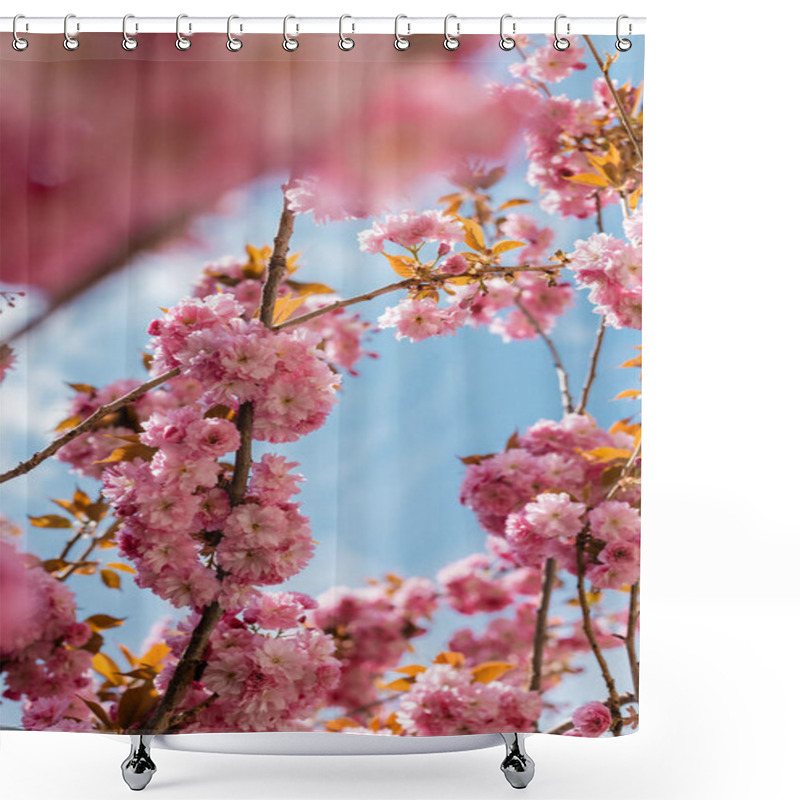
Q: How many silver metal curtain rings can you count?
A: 12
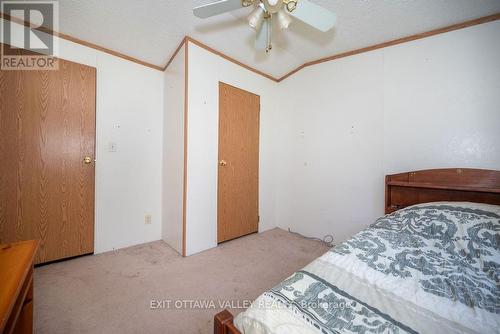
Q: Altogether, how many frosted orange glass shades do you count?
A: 0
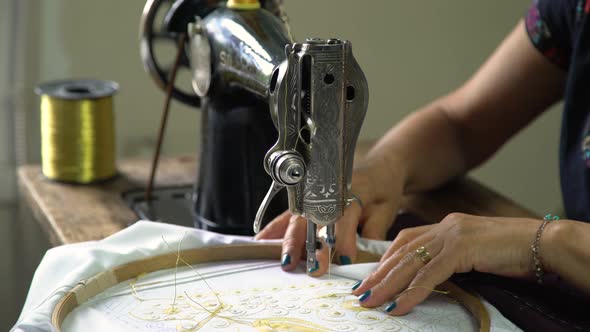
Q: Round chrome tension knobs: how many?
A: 1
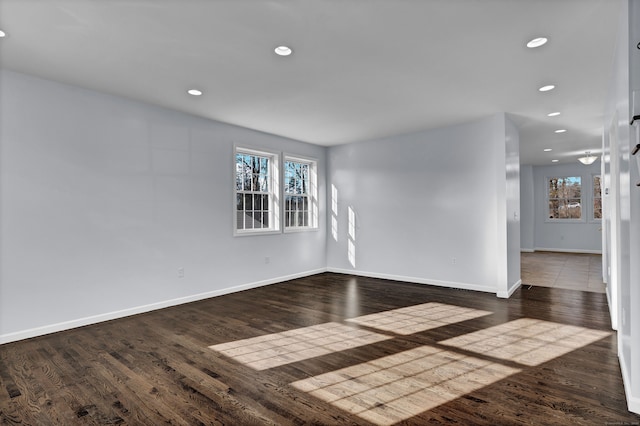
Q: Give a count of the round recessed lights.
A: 9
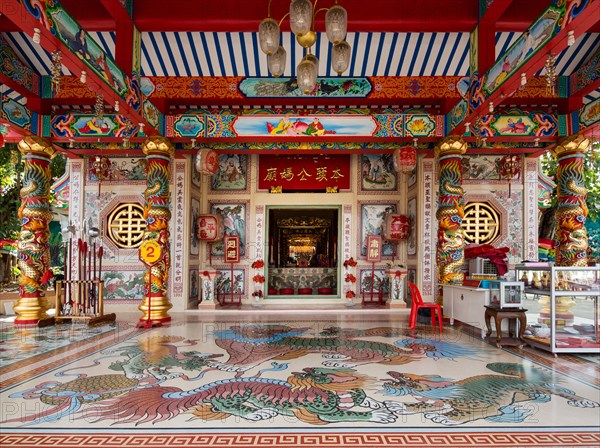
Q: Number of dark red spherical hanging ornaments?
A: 2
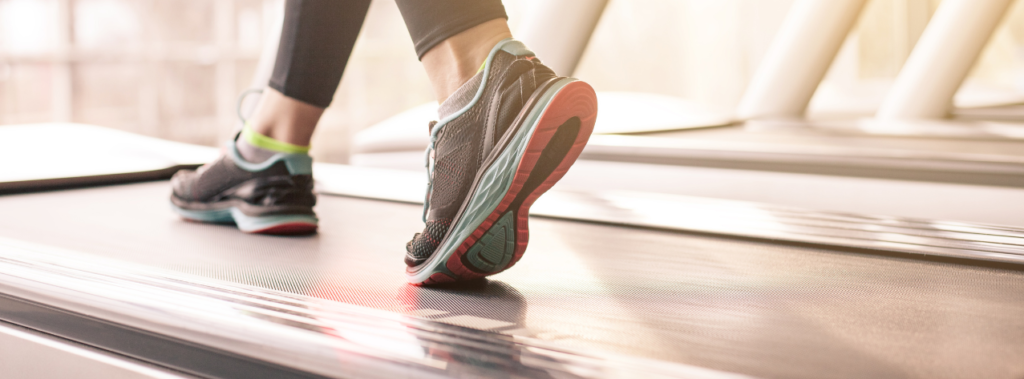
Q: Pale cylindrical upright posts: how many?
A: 3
----------------
Although the records above contain pictures, your copy should give only their text, exactly as written.

Q: How many silver metal curtain rings can you count?
A: 12
Q: Altogether, how many frosted orange glass shades do you count?
A: 0
Q: Round chrome tension knobs: how many?
A: 1
Q: Give a count of the round recessed lights.
A: 9
Q: Number of dark red spherical hanging ornaments?
A: 2
Q: Pale cylindrical upright posts: how many?
A: 3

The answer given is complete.